_Your goal_
From the entries below, copy every line that holds the word "Count".

_Dataset items_
'''
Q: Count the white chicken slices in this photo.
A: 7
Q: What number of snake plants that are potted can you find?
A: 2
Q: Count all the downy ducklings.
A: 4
'''
'''
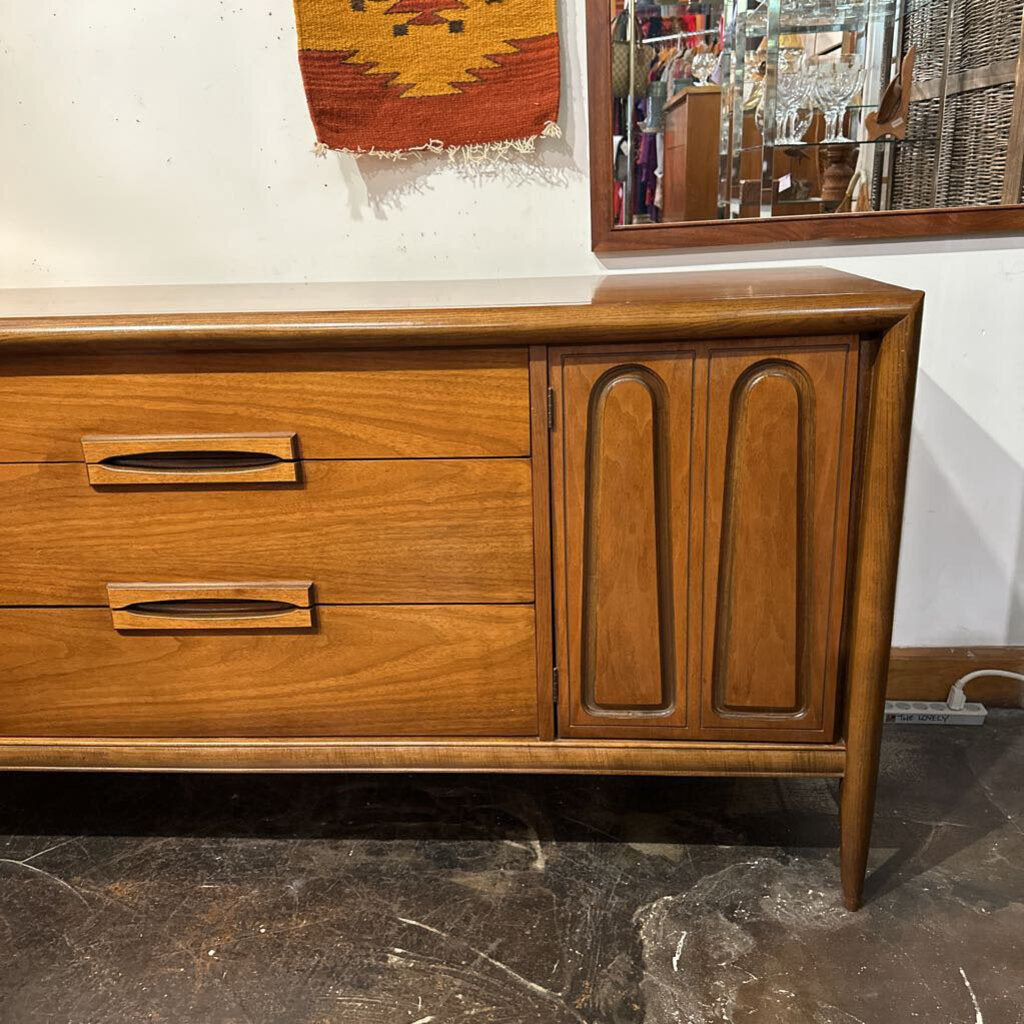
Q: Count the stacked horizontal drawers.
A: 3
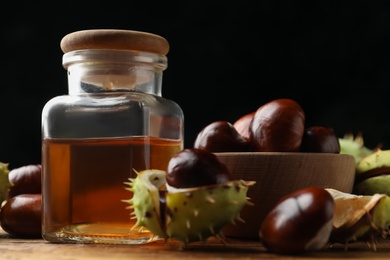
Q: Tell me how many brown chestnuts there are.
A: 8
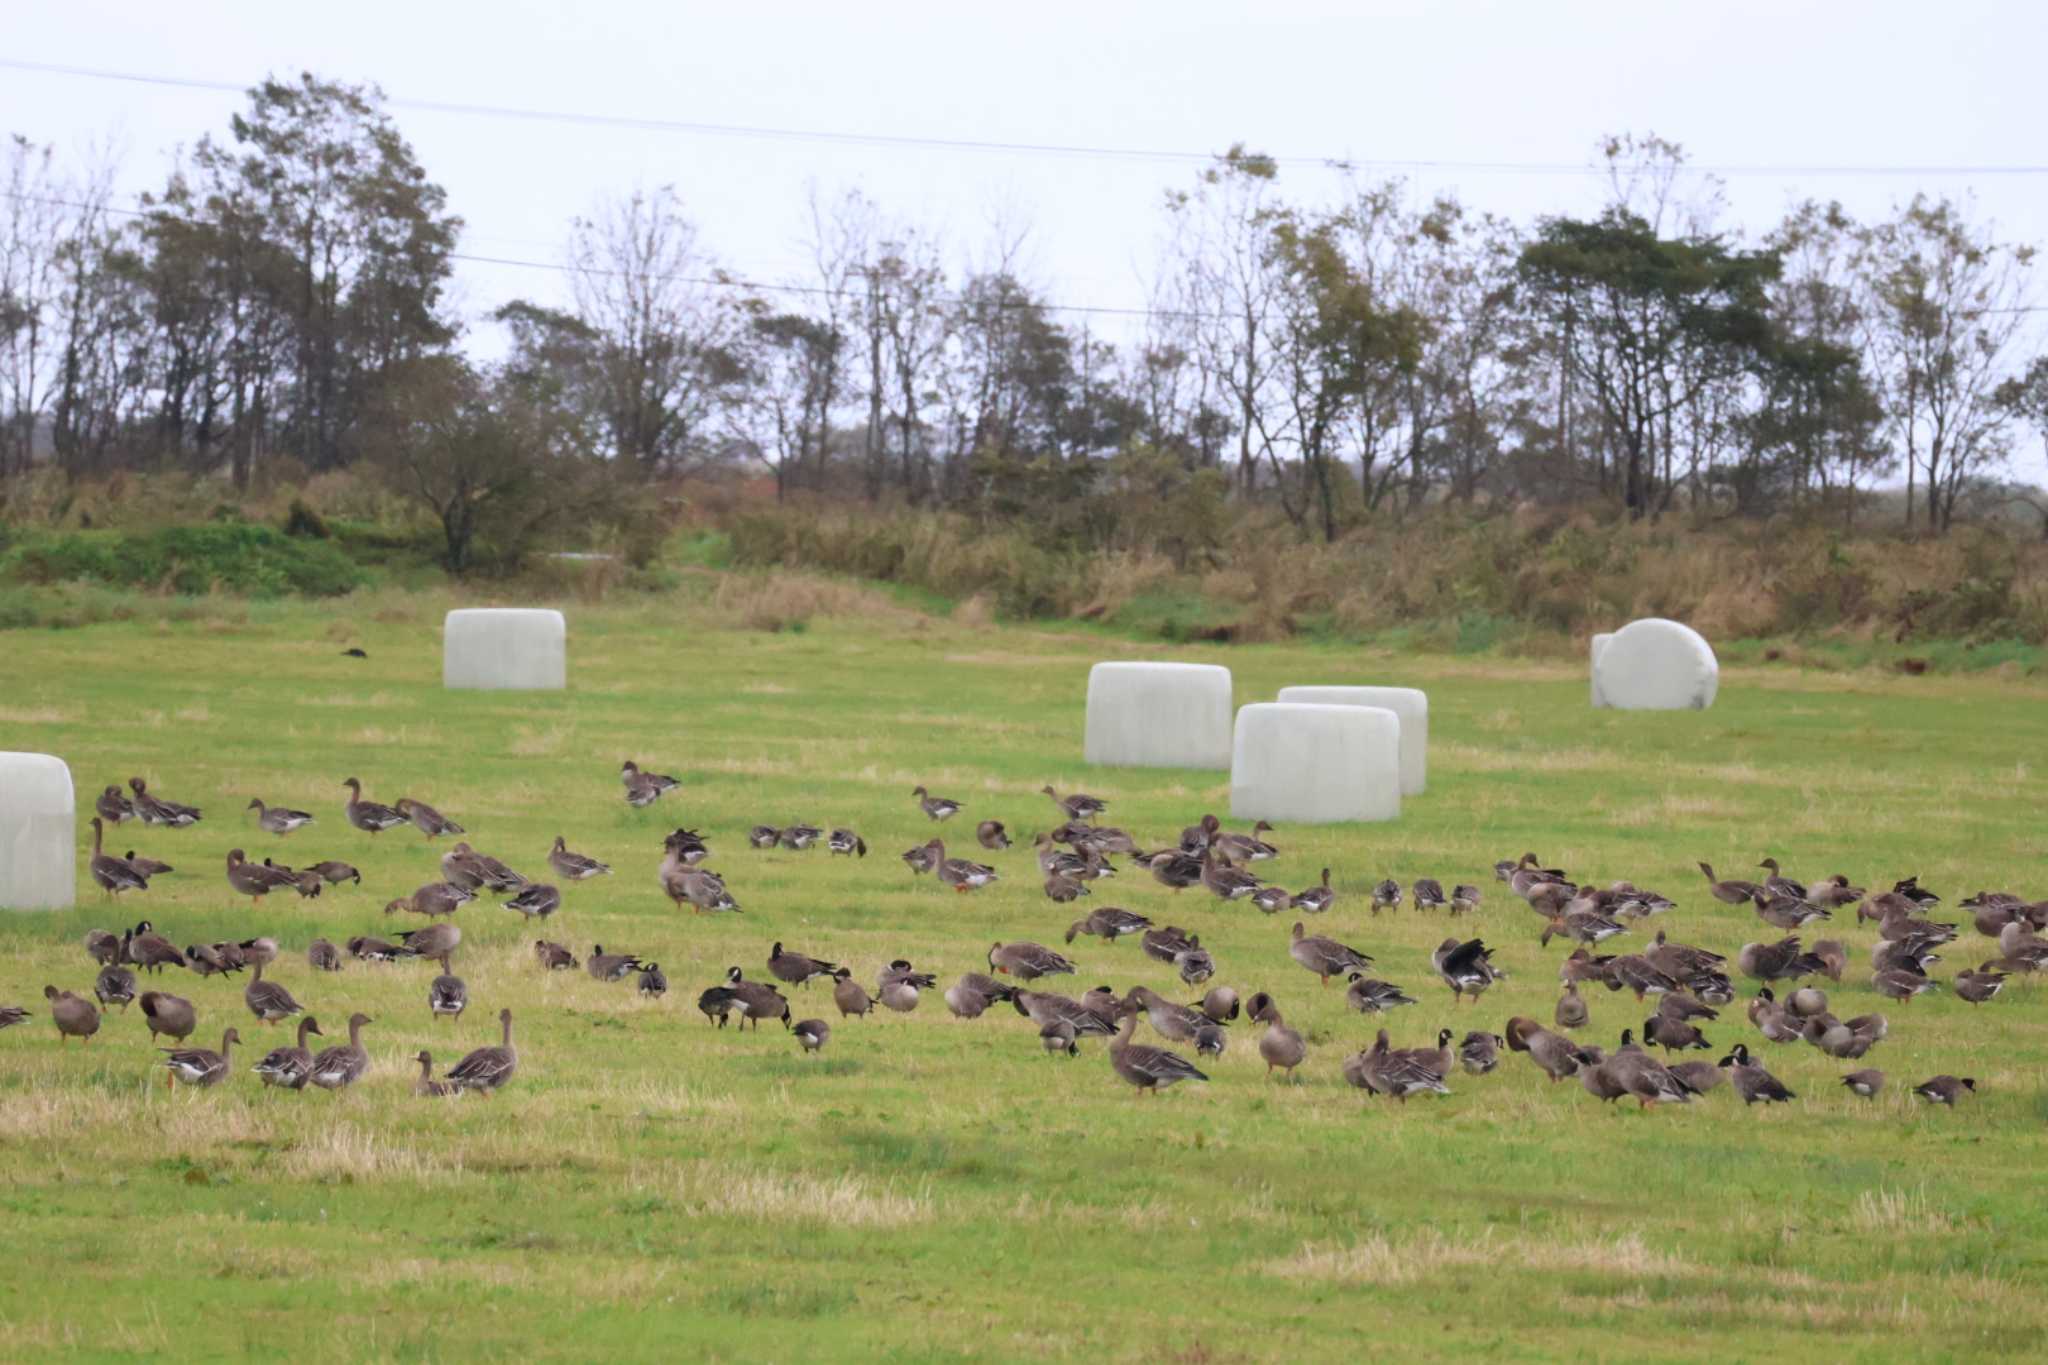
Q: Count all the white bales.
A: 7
'''
_The answer_
Q: Count the white chicken slices in this photo.
Q: Count all the downy ducklings.
Q: Count the stacked horizontal drawers.
Q: Count all the white bales.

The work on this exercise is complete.